## Aim of the exercise
Work out the count of lines in the entries below that include "black", and write only that count.

Exercise materials Block Start

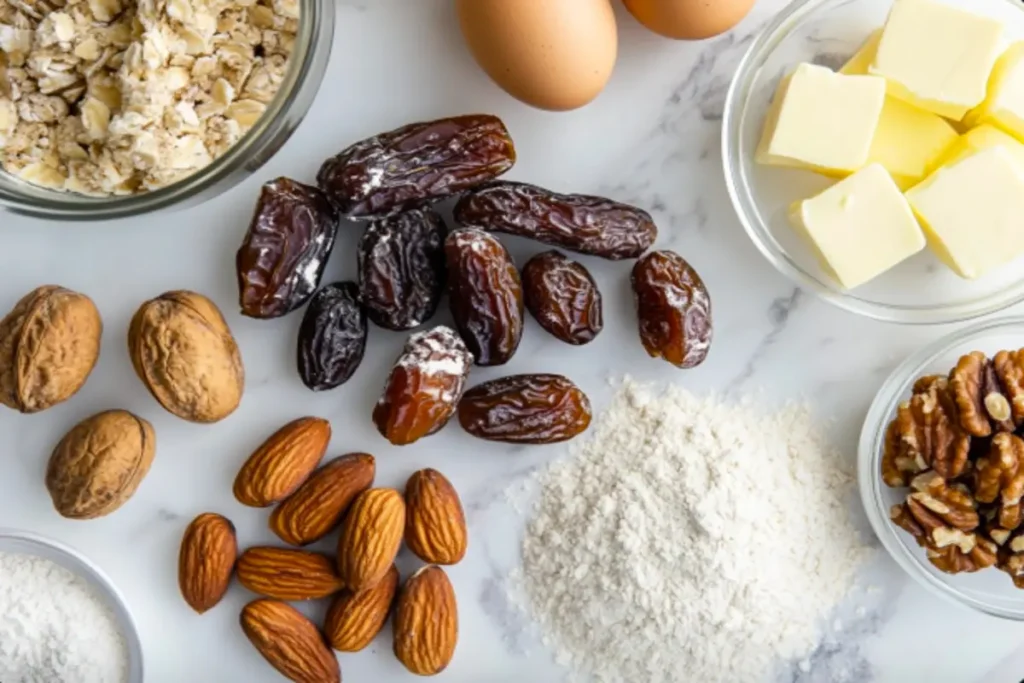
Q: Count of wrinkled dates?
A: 10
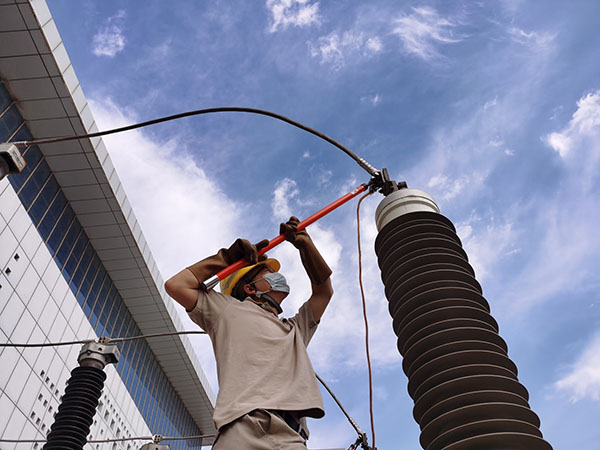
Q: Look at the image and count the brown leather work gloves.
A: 2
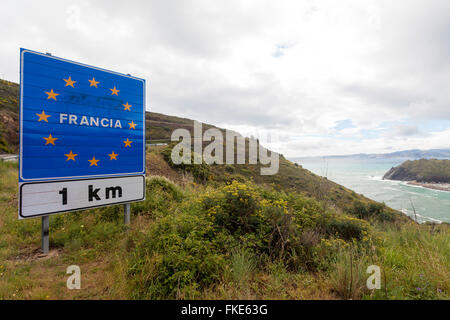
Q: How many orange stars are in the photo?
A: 12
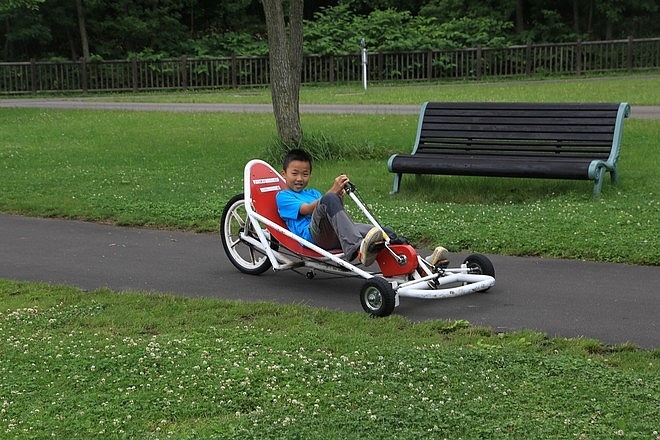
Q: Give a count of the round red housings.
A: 1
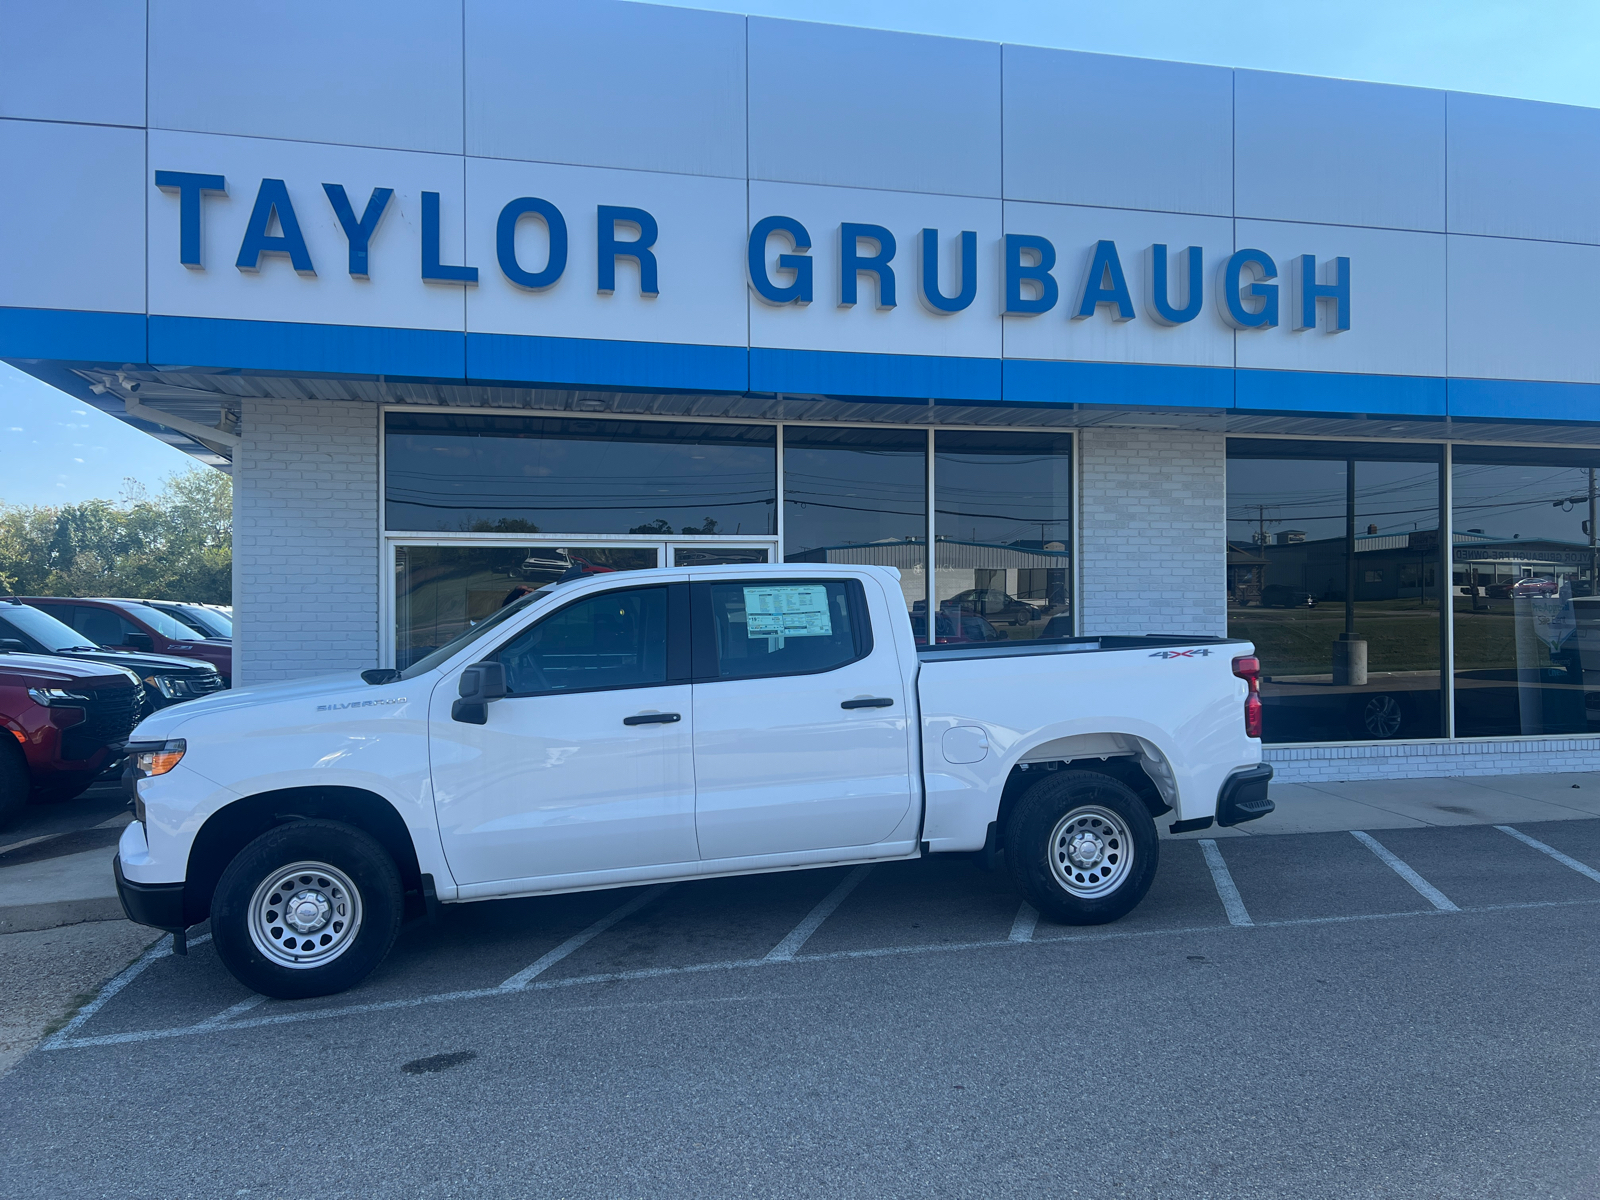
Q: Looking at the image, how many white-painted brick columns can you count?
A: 2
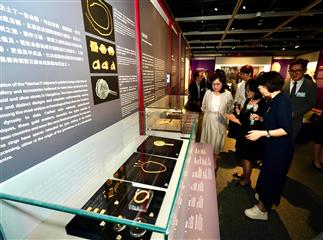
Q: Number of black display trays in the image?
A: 3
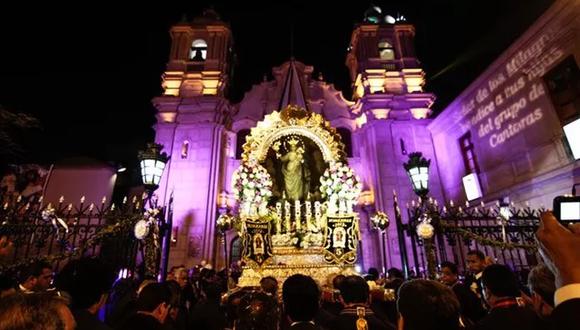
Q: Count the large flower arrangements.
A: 2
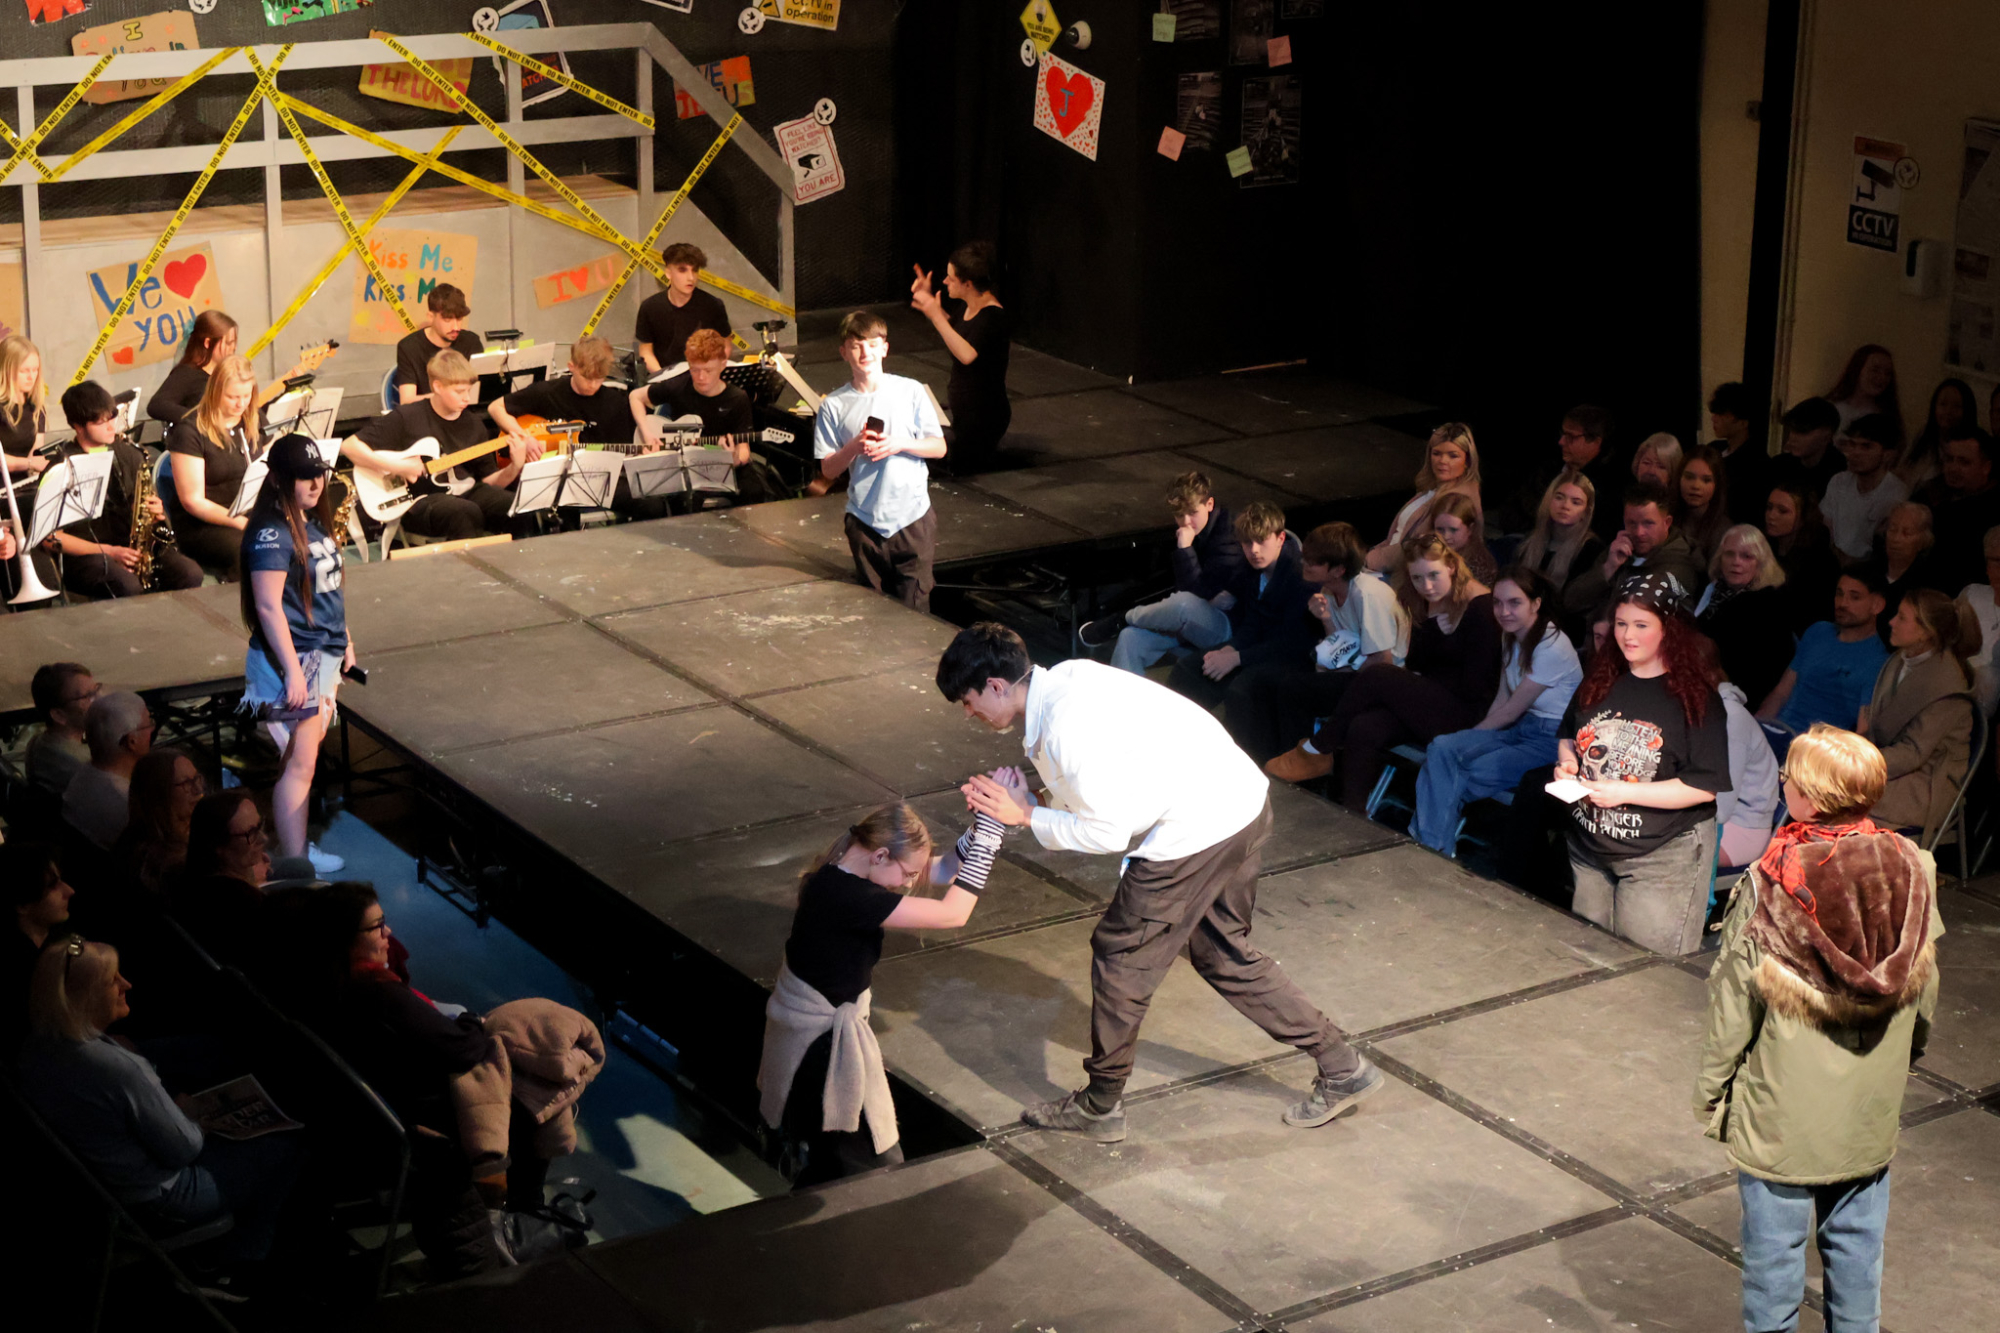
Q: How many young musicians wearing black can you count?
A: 9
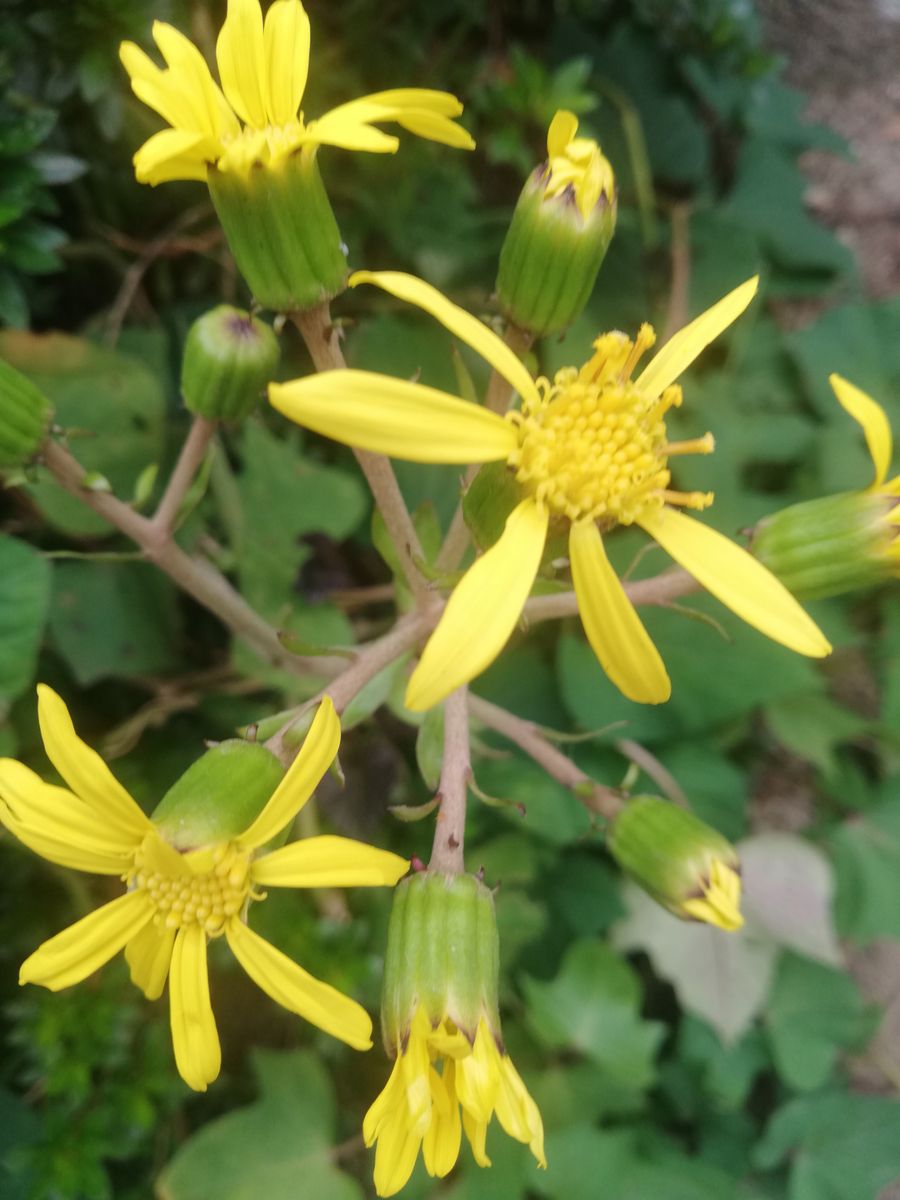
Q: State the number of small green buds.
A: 2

Exercise materials Block End

## Solution to the problem
2